The generator in DCGAN uses transposed convolutions to upsample the latent noise vector into high-resolution images, while the discriminator applies convolutions to classify images as real or fake. Key techniques like batch normalization and Leaky ReLU activation help stabilize training and prevent issues like mode collapse.

DCGAN has been influential in advancing image generation, serving as a foundation for more sophisticated architectures like StyleGAN and CycleGAN. Its ability to leverage convolutional structures makes it ideal for tasks such as image synthesis, super-resolution, and artistic style transfer.

#### GAN vs DCGAN

| Aspect                        | GAN                                         | DCGAN                                     |
|-------------------------------|---------------------------------------------|-------------------------------------------|
| **Architecture**              | Fully connected layers (MLPs)               | Convolutional layers (Conv2d, ConvTranspose2d) |
| **Spatial Awareness**         | No spatial awareness                        | Captures spatial features and hierarchies |
| **Generator Upsampling**      | Uses linear layers                          | Uses transposed convolutions              |
| **Discriminator**             | Uses linear layers                          | Uses convolutional layers                 |
| **Activation Functions**      | Sigmoid/Tanh                                | ReLU in generator, Leaky ReLU in discriminator |
| **Normalization**             | Not consistently used                       | Batch normalization in most layers        |
| **Training Stability**        | Prone to instability and mode collapse      | More stable, reduced mode collapse        |
| **Output**                    | Works with various data types               | Primarily designed for image generation   |


#### Model training

Trained on Intel(R) Core(TM) i7-9850H CPU @ 2.60GHz   2.59 GHz with 24 GB RAM

##### 1st Iteration: Trained simple GAN on MNIST with (1 min 20 seconds per epoch)
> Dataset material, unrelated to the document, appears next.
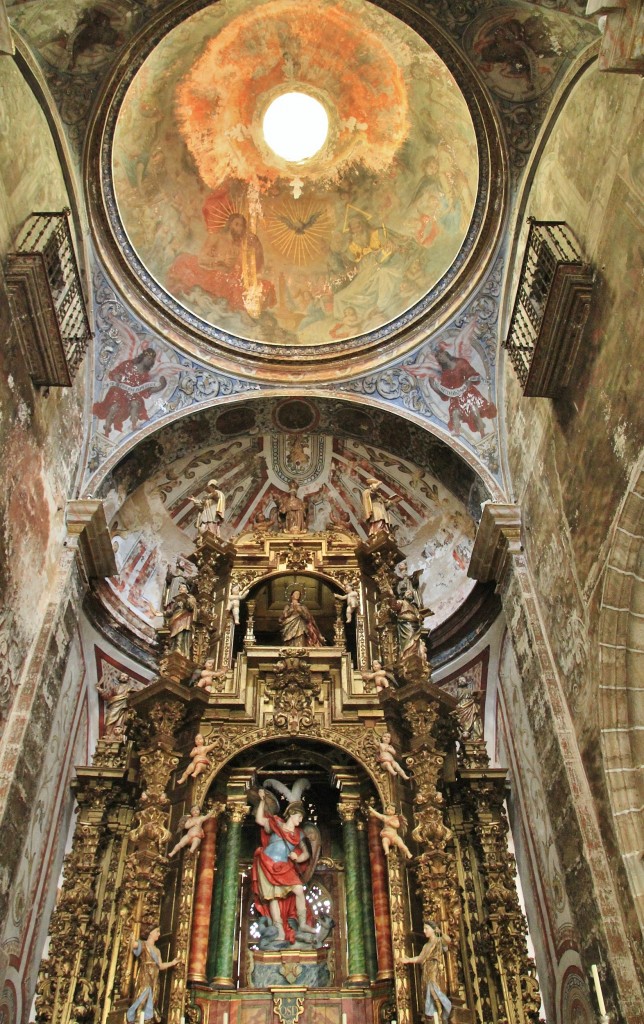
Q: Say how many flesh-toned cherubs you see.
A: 8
* Constant learning rate of 0.0002 for both discriminator and generator 
* Batch size = 64
* latent dimensions = 100
* Weights initialization with Normal distribution

![generated images](../images/gan_genupd1_epoch_24.png)
![loss](../images/gan_genupd1_losses.png)


##### 2nd Iteration: Simple GAN with (1 min 5 sec per epoch)

* Batch size=128
* Label smoothing to real labels
* Adam optimizer with betas=(0.5, 0.999)
* Train generator weight updates = 2 times the discriminator
* lr for genertaor = 0.0002, discriminator = 0.0001
* weight initialization (normal distribution)
* latent dims = 256

![generated images](../images/gan_genupd2_epoch_16.png)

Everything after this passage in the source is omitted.